Better character set encoding detection

Id3 tags are supposed to be ISO-8859-1 or unicode, but often aren't.
To better detect the real encoding we now use ICU to detect possible
encodings for a given byte sequence, then apply additional heuristics
to determine the most likely one.
b/5564857

Change-Id: I53bc83b006433da5c2f2ccfcd770ddb3a26b64d0
diff --git a/include/media/mediascanner.h b/include/media/mediascanner.h
index a73403b..4537679 100644
--- a/include/media/mediascanner.h
+++ b/include/media/mediascanner.h
@@ -21,6 +21,7 @@
 #include <utils/threads.h>
 #include <utils/List.h>
 #include <utils/Errors.h>
+#include <utils/String8.h>
 #include <pthread.h>
 
 struct dirent;
@@ -29,6 +30,7 @@
 
 class MediaScannerClient;
 class StringArray;
+class CharacterEncodingDetector;
 
 enum MediaScanResult {
     // This file or directory was scanned successfully.
@@ -94,15 +96,9 @@
     virtual status_t setMimeType(const char* mimeType) = 0;
 
 protected:
-    void convertValues(uint32_t encoding);
-
-protected:
-    // cached name and value strings, for native encoding support.
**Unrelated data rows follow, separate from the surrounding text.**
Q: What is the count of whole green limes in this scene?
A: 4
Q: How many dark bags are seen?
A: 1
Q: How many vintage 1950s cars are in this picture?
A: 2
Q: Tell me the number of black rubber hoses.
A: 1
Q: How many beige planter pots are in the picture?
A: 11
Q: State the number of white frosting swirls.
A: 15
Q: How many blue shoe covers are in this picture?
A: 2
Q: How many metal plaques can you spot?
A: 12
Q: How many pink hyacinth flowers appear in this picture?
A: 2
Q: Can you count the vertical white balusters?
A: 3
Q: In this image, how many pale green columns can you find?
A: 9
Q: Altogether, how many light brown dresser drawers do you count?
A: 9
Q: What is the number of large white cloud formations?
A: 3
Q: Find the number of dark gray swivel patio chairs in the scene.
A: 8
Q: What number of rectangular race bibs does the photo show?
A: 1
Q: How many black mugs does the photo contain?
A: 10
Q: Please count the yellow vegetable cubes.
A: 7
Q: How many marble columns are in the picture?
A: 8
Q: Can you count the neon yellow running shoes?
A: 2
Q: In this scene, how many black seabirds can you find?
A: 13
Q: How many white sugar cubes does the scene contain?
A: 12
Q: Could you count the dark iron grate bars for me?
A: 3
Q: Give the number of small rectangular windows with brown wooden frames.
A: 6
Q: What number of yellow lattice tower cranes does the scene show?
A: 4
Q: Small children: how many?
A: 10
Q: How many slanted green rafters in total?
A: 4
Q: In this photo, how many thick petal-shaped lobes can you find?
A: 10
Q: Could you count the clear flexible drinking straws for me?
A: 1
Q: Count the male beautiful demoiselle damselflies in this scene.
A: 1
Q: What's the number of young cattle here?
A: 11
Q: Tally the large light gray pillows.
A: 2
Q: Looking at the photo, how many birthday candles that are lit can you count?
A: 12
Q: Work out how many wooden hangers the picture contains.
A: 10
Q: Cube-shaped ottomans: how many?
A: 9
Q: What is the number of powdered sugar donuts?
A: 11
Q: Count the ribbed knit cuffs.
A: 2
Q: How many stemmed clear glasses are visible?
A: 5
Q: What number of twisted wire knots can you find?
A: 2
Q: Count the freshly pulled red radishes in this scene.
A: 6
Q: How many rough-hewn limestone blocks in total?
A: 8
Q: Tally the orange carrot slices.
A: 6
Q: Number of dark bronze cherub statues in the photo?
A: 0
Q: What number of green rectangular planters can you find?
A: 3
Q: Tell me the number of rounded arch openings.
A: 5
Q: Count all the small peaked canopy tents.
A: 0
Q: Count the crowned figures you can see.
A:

-    StringArray*    mNames;
-    StringArray*    mValues;
-
-    // default encoding based on MediaScanner::mLocale string
-    uint32_t        mLocaleEncoding;
+    // default encoding from MediaScanner::mLocale
+    String8 mLocale;
+    CharacterEncodingDetector *mEncodingDetector;
 };
 
 }; // namespace android